Providing direct cash transfers to impoverished communities, both domestically and overseas, has become one of the fastest-growing innovations in addressing poverty. But while cash transfers are increasingly popular, they remain controversial. The legacy of welfare programs in the U.S. and Europe have led many to question whether giving people cash makes them lazy, or even facilitates drug and alcohol use. Many donors wonder whether cash transfers simply solve a short-term problem at the expense of an intervention with long-term impacts. And even if cash does work, the question remains when it is appropriate relative to “in-kind” donations, services, and interventions such as food, clean water provision, farm-animal donation, child sponsorship, or a host of other types of programs.

Fortunately, in the last several years a tremendous amount of exciting research in development economics has investigated the effect of direct cash transfers as a means of addressing poverty that has brought scientific rigor to many of these important questions.

First, and most importantly, the evidence points to many large and statistically significant and impacts from cash transfers to impoverished families overseas. This include both conditional cash transfers (where cash is often given to mothers conditional upon enrollment of children in school and/or regular health check-ups) and unconditional cash transfers (where cash is given with no strings attached).
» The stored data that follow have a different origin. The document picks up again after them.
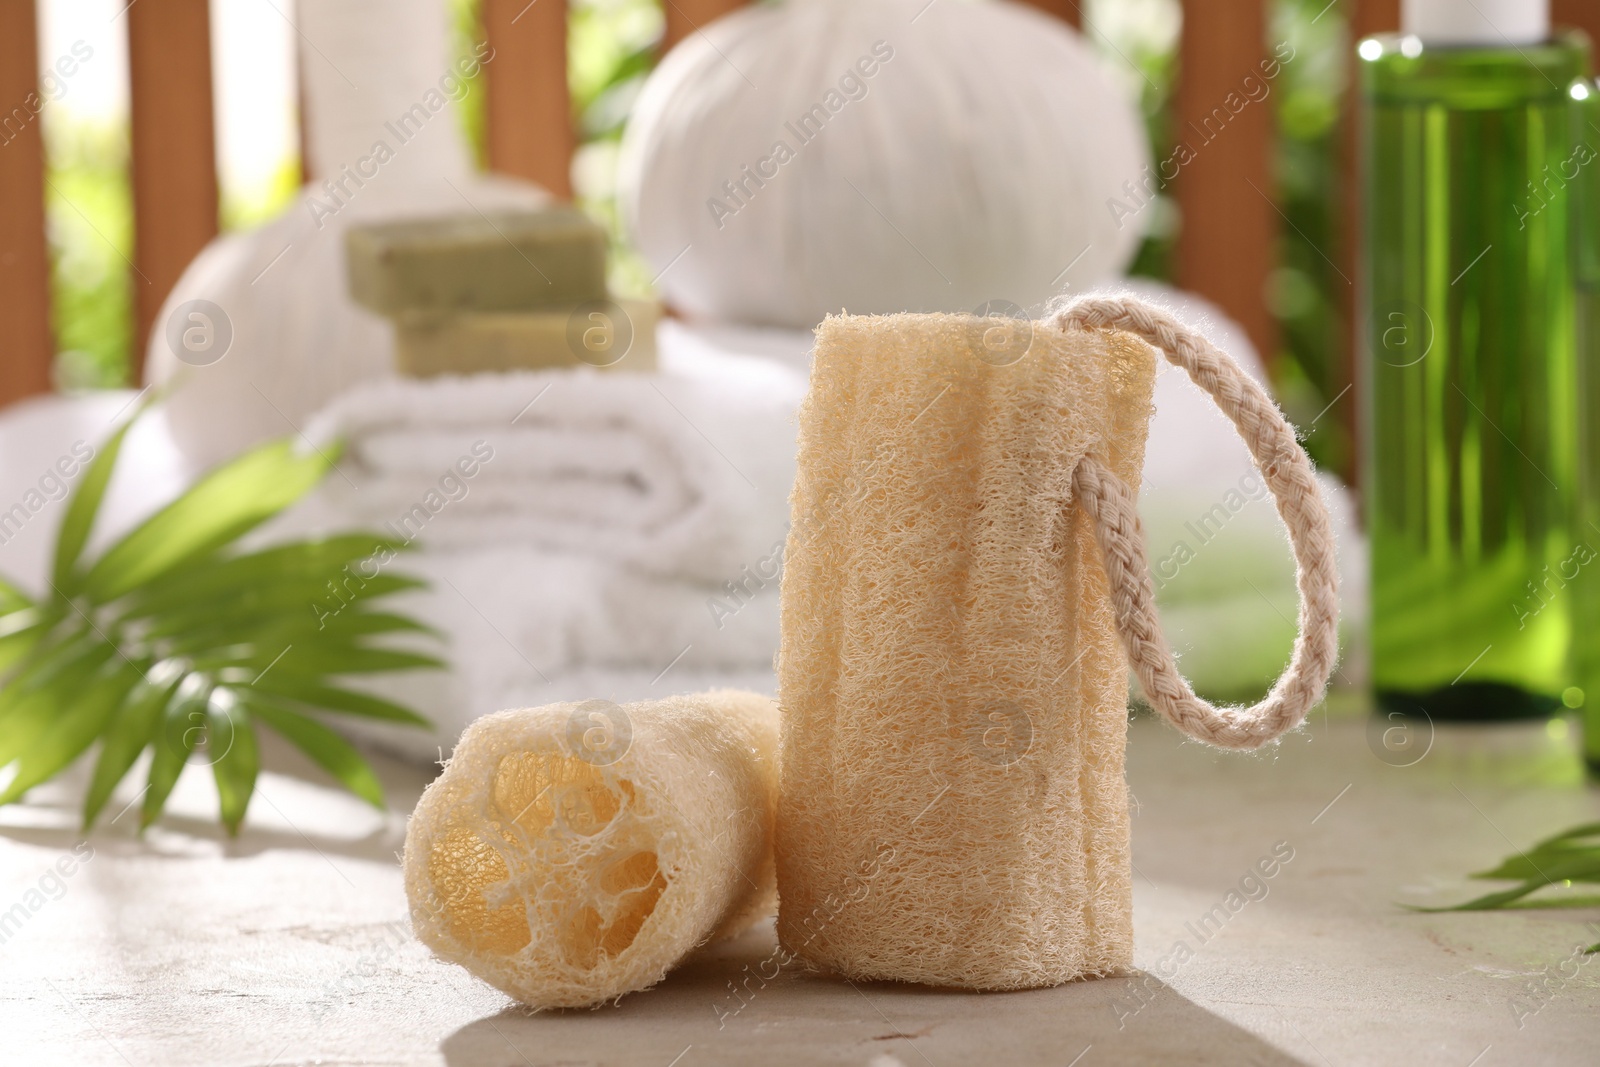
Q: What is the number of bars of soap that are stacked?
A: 2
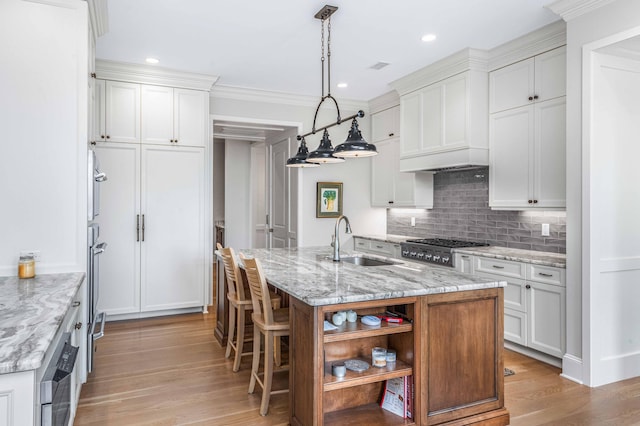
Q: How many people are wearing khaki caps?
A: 0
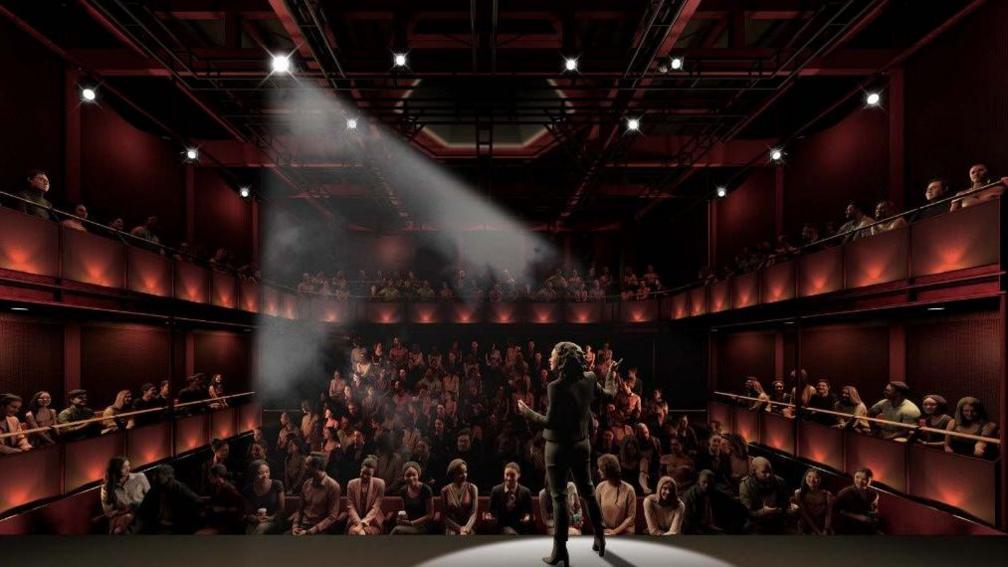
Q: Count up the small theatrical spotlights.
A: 12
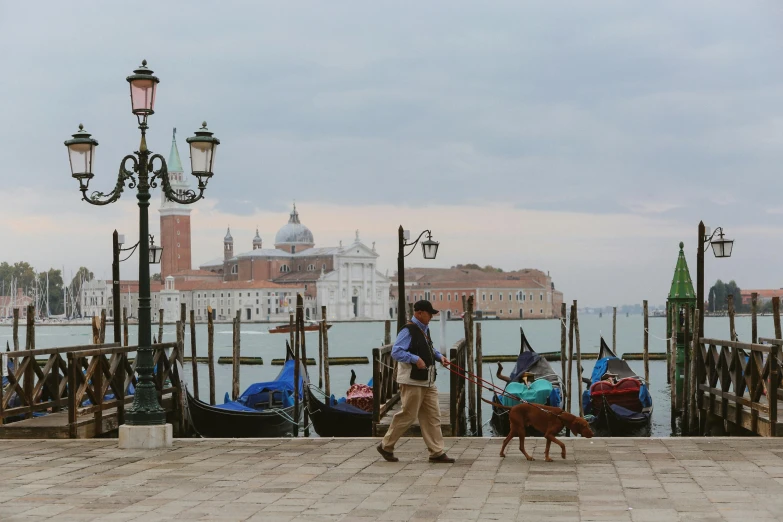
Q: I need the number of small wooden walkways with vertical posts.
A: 3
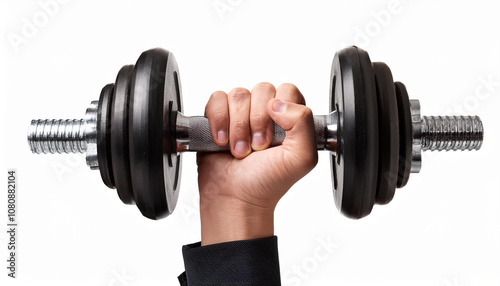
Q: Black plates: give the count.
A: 6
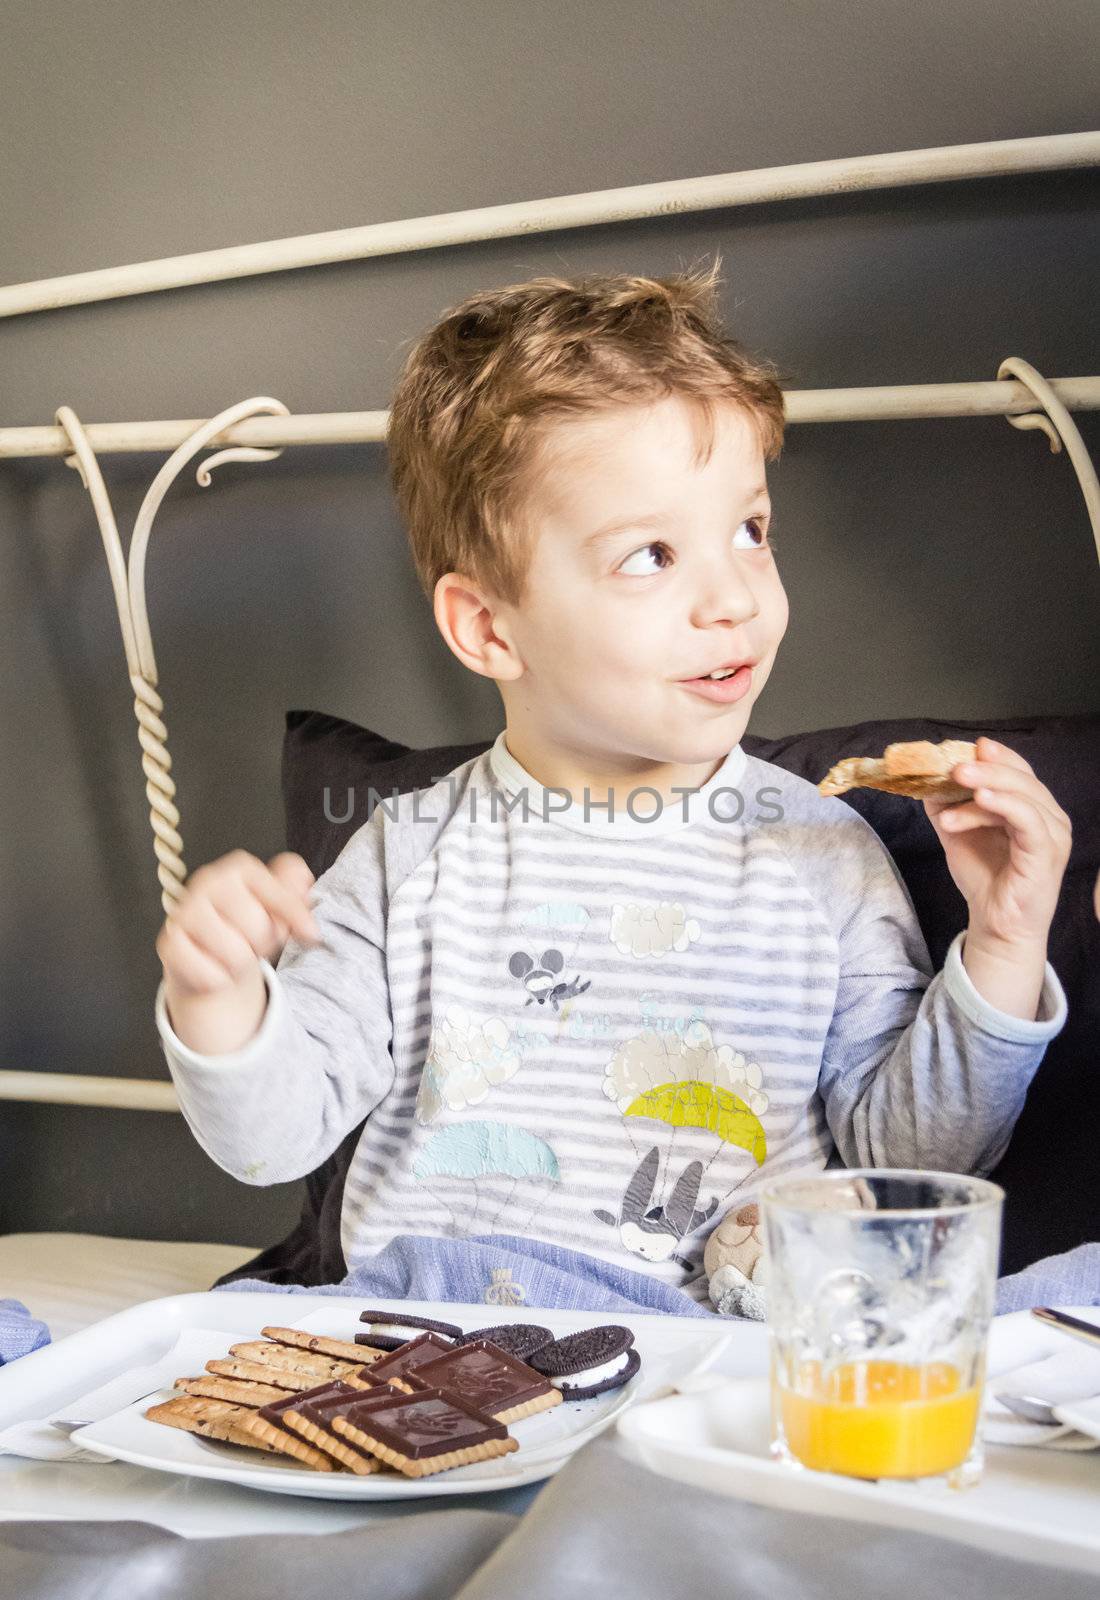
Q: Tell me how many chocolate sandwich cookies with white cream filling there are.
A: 3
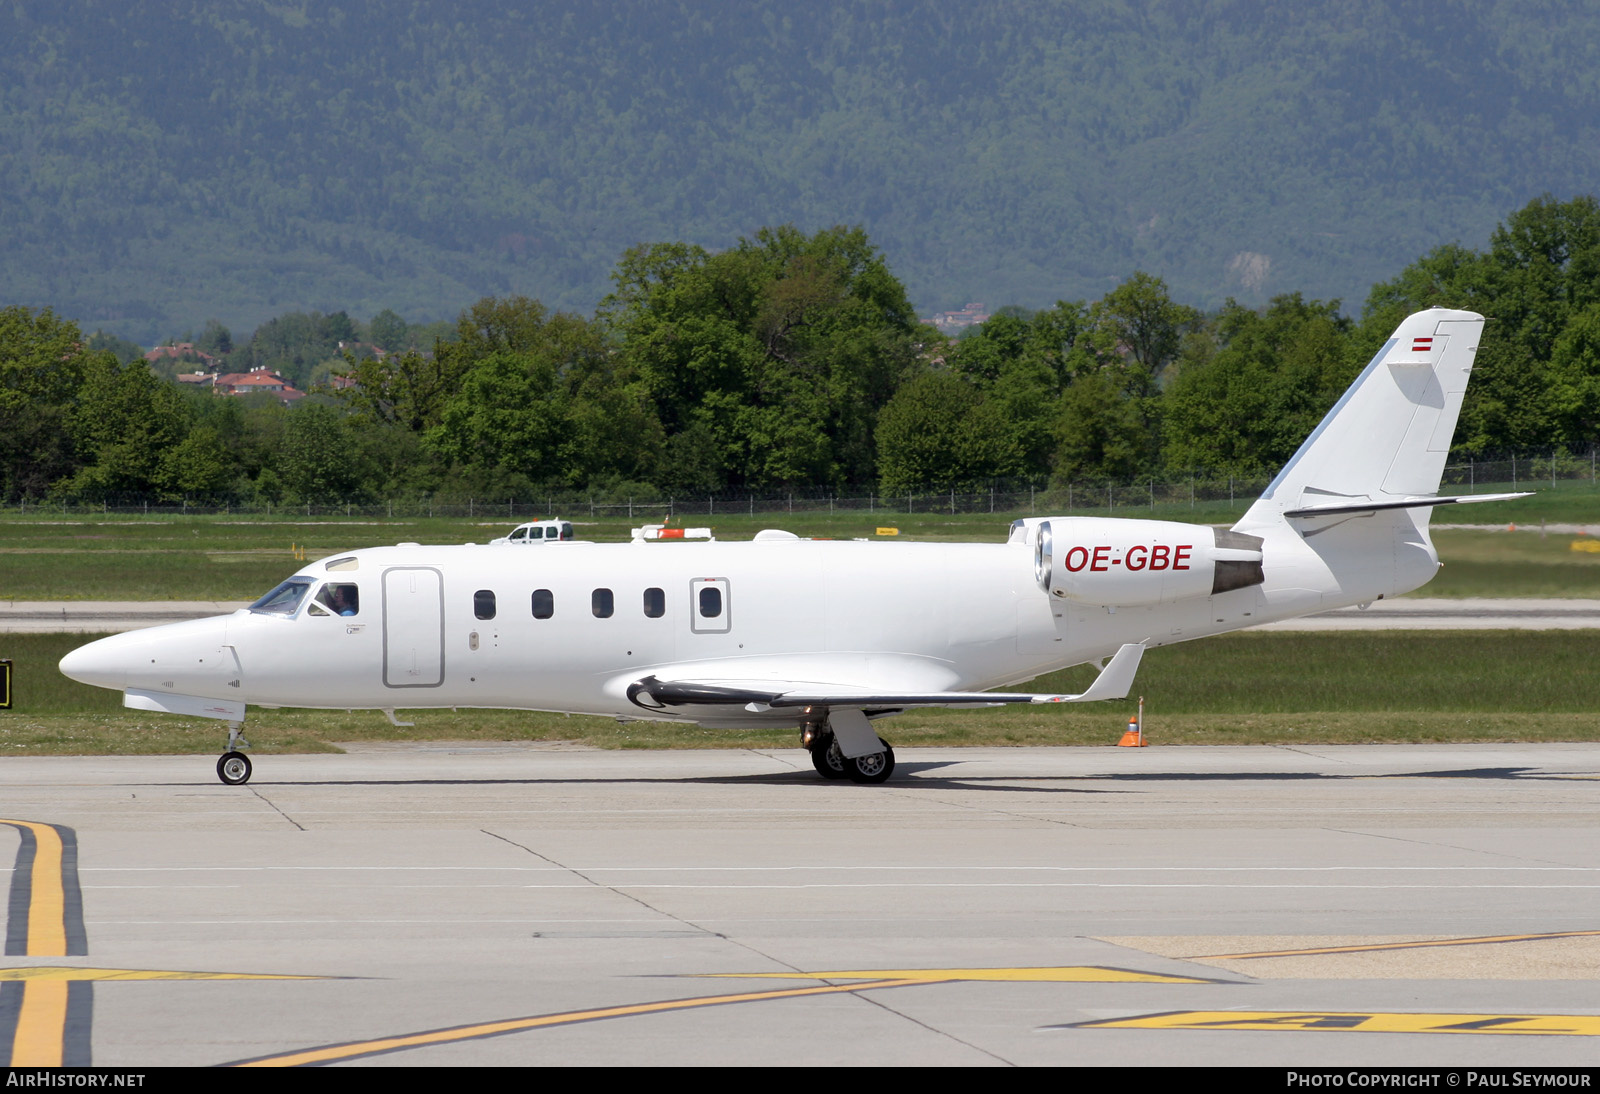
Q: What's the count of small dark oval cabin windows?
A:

A host of research shows that conditional cash transfers increase children’s school enrollment1 and improve their nutritional2 and health3 outcomes. And while there is some evidence that the cash transfers given as part of welfare programs in the U.S. and Europe have discouraged work to some degree,4 the research on the effects of cash transfers in developing countries, finds no evidence that cash transfers reduce labor market activity5 or increase spending on “temptation goods” such as alcohol and cigarettes.6

The main debate among economists today is over the long-term impacts of cash transfers. There is growing consensus that conditional cash transfers have long-term impacts on children through improved health and their better educational outcomes, especially when economic conditions in home countries offer employment opportunities for those with more schooling.7 There is less consensus over the long-term economic impacts of unconditional cash transfers, where some studies have shown positive impacts to abate substantially when the transfers end.8

However, despite the generally positive evidence for the effects of overseas cash transfers, the belief among economists is not that cash transfers should supplant all other forms of development aid, and it would be a mistake to interpret the encouraging new research on cash transfers as saying so. An emerging consensus is, however, that governments and NGOs who like to give the impoverished “things” need to demonstrate that these “things” yield a bigger benefit than an equivalent cash transfer.9 This consensus stems from the evidence of the impacts of cash transfers relative to many other in-kind donations, that cash is generally more efficient in terms of transaction costs, and the feeling that cash allows the impoverished greater agency over their own choices.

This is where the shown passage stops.